Nusantarakini.com, Jakarta –
Siapa pun, kelompok manapun, jika fokus dan intens, maka dia akan menang. Itu adalah rumus yang nyaris mutlak.
Ketika umat Islam Indonesia di masa lalu fokus dan intens berusaha untuk memiliki negara sendiri yang merdeka dari kekuasaan Belanda, maka mereka menang, kendati rasio kekuatan militernya tidak seimbang dengan Belanda.
Ketika umat Islam fokus dan intens menggagalkan Ahok untuk tidak menjadi Gubernur di DKI pada periode kedua, lihat, sekali lagi berhasil. Kendati rasanya seluruh semesta, baik kekuatan nasional maupun global lebih menginginkan Ahok yang terpilih menjadi gubernur DKI ketimbang Anies Baswedan.
Ketika segolongan masyarakat dan ditunjang oleh gerakan mahasiswa pada akhir zaman Orde Baru fokus dan intens berusaha mendongkel Soeharto dari jabatannya sebagai presiden dengan semboyan reformasi, perhatikan betapa dahsyatnya kekuatan fokus dan kerja intens itu, akhirnya Soeharto pun runtuh. Kendati sebelumnya dia menggenggam Golkar, Birokrasi, ABRI dan kekuatan finansial hampir tak terbatas.
Sekarang mari perhatikan bagaimana ernik China dapat nyaris sempurna berkuasa dalam sektor ekonomi di Indonesia hari ini. Ini tidak bermaksud lain, kecuali hendak belajar bagaimana ampuhnya kekuatan fokus dan kerja intens itu.

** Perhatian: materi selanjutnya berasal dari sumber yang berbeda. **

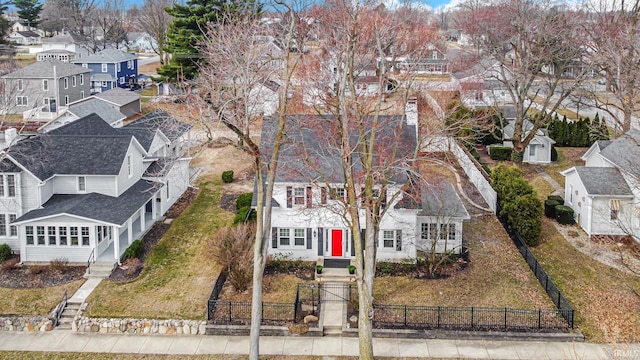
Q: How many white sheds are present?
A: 1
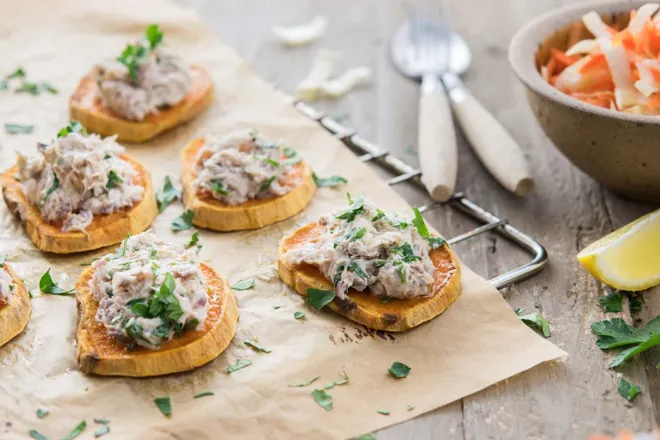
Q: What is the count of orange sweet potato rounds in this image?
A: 6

Dominasi etnik China di sektor ekonomi di Indonesia dan Asia Tenggara pada umumnya, lagi-lagi karena mereka fokus dan intens. Akibatnya, mereka menguasai seluk beluknya, tekniknya dan rahasia dan prospeknya.
Jika golongan di luar puak China hendak bersaing di sektor ekonomi, mereka sudah tertinggal ratusan tahun dan buta dengan segala rahasia dan seluk-beluknya, dari pasarnya, sumber-sumber modalnya hingga titik-titik krusialnya.
Jadi, minoritas atau tidak, lemah atau tidak, bukanlah suatu faktor yang menentukan suatu keberhasilan, tetapi fokus dan kerja intenslah yang lebih menentukan.
Anda pun dapat meraih suatu keberhasilan dalam suatu usaha apapun, manakala fokus dan kerja intens dan total.
Masalahnya, karakter intens, fokus dan total bekerja dan berpikir inilah yanh langka di kalangan pada umumnya kaum pribumi. Karena tidak fokus dan intens, orang lain melihatnya pemalas.
Benar Lee Kwan Yeu, dia menyatakan bahwa orang Melayu tidak berkarakter intens seperti halnya orang China.
Mungkin masalahnya bukan semata-mata faktor budaya, tapi ketidakpahaman tentang arti penting mengapa suatu pekerjaan harus dilakukan hingga berhasil besar dan signifikan. Tidak hanya sebatas membayar kewajiban atau memenuhi kebutuhan dasar. Di sinilah biasanya titik perbedaan itu.
Orang China, merasa sebagai perantau, maka tujuan utamanya ialah bagaimana survive dan aman. Dan yang terpenting, pencapaian survive dan aman itu berlangsung langgeng.
Sadar satu-satunya kesempatan dan kekuatan hanya tersedia di sektor ekonomi, maka mereka berusaha total di sektor itu. Ditunjang pula doktrin hidup bahwa meraih kekayaan adalah jalan terhormat sekaligus tujuan yang terhormat dan ukuran keberhasilan hidup.